Are these approaches a bit daunting?  How about just pick up phone and ask a customer how things are going.  Ask what you can do better and what they have seen lately that could improve things even more.  Get the conversation started and the rest will follow.

Actionable Insight

The common thread here is actionable insight. It's not enough to gather customer feedback; you must gather it in a way that is actionable. This requires a commitment from leadership to prioritize the customer and empower employees to make customer-centric decisions at every level. 

Building a customer-centric culture is not easy. It requires a fundamental shift in mindset at all levels, a willingness to challenge the status quo, and a commitment to continuous improvement. 

Companies that truly listen to their customers and make them an integral part of the strategic conversation, are the ones that will not just survive, but thrive.

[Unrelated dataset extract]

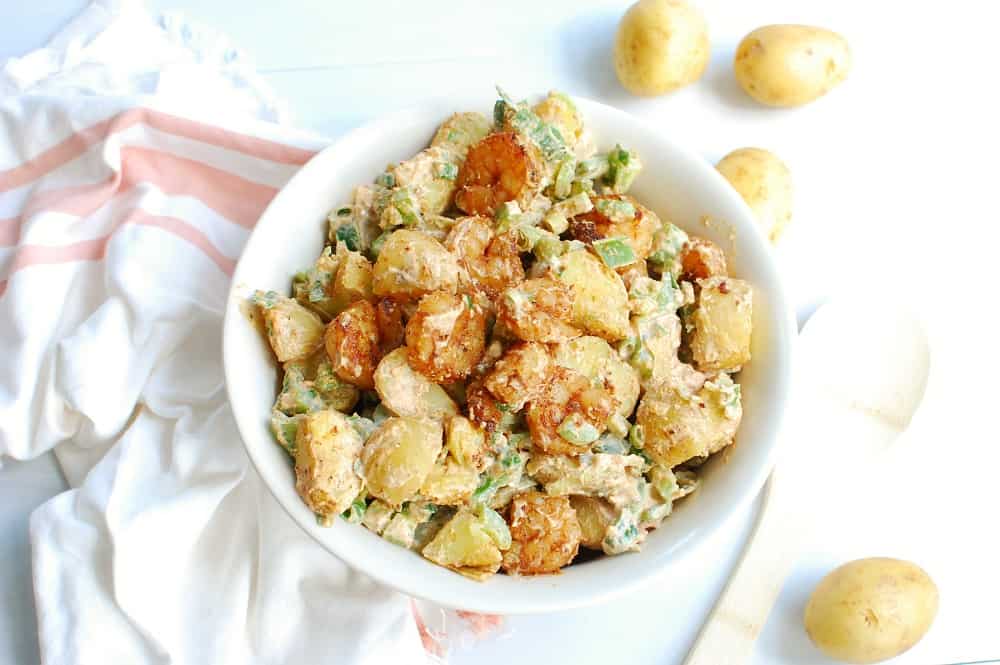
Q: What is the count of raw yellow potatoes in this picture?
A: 4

Ask yourself, are you asking the right questions and truly listening? Or are you doing nothing or just going through the motions? It's time to appoint your real Chief Customer.

Actions to Get Started

Start:

  • Start actively listening to your customers:  Conduct buyer interviews of your most recent new customers.  If you haven’t done this, I recommend following the process outlined in the fantastic book Buyer Personas by Adele Revella.  
  • Start measuring what matters: Start tracking customer satisfaction, retention rates, and other key metrics that reflect the customer experience. Don't just measure activity, measure impact.
  • Start building a culture of customer obsession: Start making customer-centricity a core value of your organization. Communicate its importance, reward customer-focused behavior, and hold everyone accountable.

Stop:

  • Stop relying on assumptions: Stop believing you already know what your customers want. Anecdotal evidence and internal biases are not substitutes for real customer insights. Stop making decisions in a vacuum, without the voice of the customer present.
  • Stop siloing customer feedback: Stop keeping customer feedback locked away in different departments. Information from sales, support, marketing, and product development needs to be shared and synthesized across the organization.
  • Stop focusing solely on acquisition: Stop prioritizing new customer acquisition at the expense of nurturing existing relationships. Retention is just as important, if not more so, than acquisition.

Continue:

  • Continue iterating and improving: Building a customer-centric culture is a journey of continuous improvement. Continue to refine your processes, experiment with new approaches, and learn from your mistakes.
  • Continue sharing customer insights across the organization: Make sure everyone in the company has access to the voice of the customer. Keep customer feedback top-of-mind in all decision-making.
  • Continue celebrating customer successes: Recognize and reward employees who go above and beyond for customers. Share stories of positive customer interactions to reinforce the importance of customer-centricity.

By starting small and building on your successes, you can create a ripple effect that transforms your organization.